といったものでした。厳密には、ディクショナリのキーになるのは、特殊メソッド __hash__ を実装して、ハッシュ値が算出できるオブジェクトという定義の方が正しいようです。

ディクショナリの検索は、ハッシュ値からキーに対する値を取得できますが、人間はハッシュ値ではなく、キーの中身で認識します。キーの中身が同じでハッシュ値が異なるものや、キーの中身が違うのにハッシュ値が同じものがあっては困ります。だから、リストではなく、タプルが必要なんだと、実際のコードサンプルと一緒に紹介されています。

継承は慎重に。多重継承はもっと慎重に。

「多重継承を使ったほうがいいコード」とは限りません。むしろ「使わないほうがいいのに多重継承を使ったコードはとても悪いコード」です。Java の作者が「いっそ多重継承は禁止にしてしまえ」と考えるほどです。きちんと理解せずに使うと大変なことになる、そんな危険性を秘めたテクニックだということを、まずは肝に銘じてください。

多重継承を考える際に、問題なのは菱形継承 (ダイヤモンド継承) であると著者は述べています。

Java はその複雑さを取り除くために、クラスの多重継承を禁止して、インターフェースのみ多重継承できるように解決しました。PythonC3 線形化アルゴリズムMRO (メソッド解決順序) を解決します *2

とはいえ、Python においても (理由なく) 菱形継承を行わない方が良さそうです。そういった課題はあるものの、多重継承ができるおかげで Mixin をうまく使って MRO を簡単に切り替えるというテクニックも使えます *3

テスト駆動開発Jython

Python は、wikipedia:グルー言語 としても便利なので、他の何かを扱うのも得意です。

本書では、JyConsole という補完機能をもつ Jython の対話的コンソールを Java プログラム (テストプログラム) 内に組み込むことで、「テストの清書」をする前に「テストのラフスケッチ」をすることを奨めています。

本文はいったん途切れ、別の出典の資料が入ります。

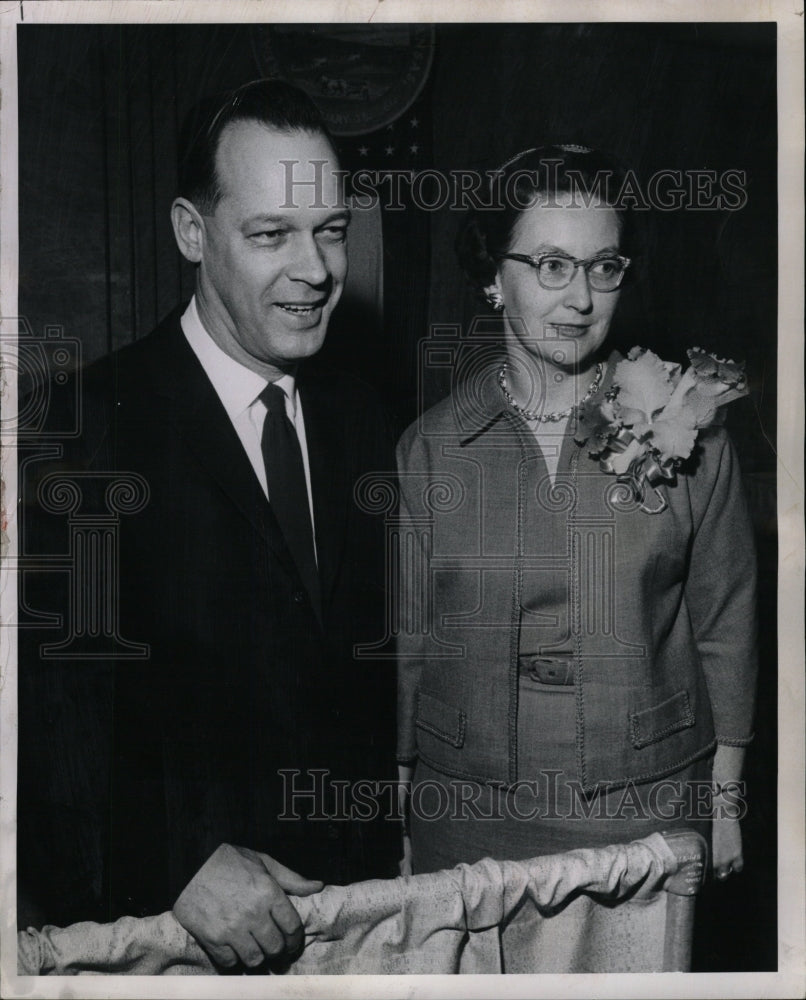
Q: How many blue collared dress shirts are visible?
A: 0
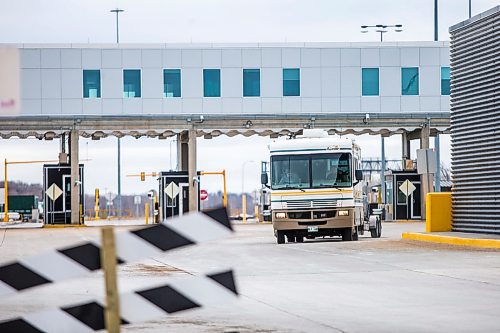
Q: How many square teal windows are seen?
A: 9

テストのような、地道に何度も実行して確認したりする用途には、Java でやるよりも Python の方がお手軽で良さそうです。対話的コンソールで、テストを書く前に試しに動かしてみる、色んな引数を与えてみるといったことも簡単にできます。おそらくそのお手軽さに反対する人はいないでしょう。

他にも Python には doctest というドキュメントにちょっとしたテストを兼ね備えた仕組みもあります。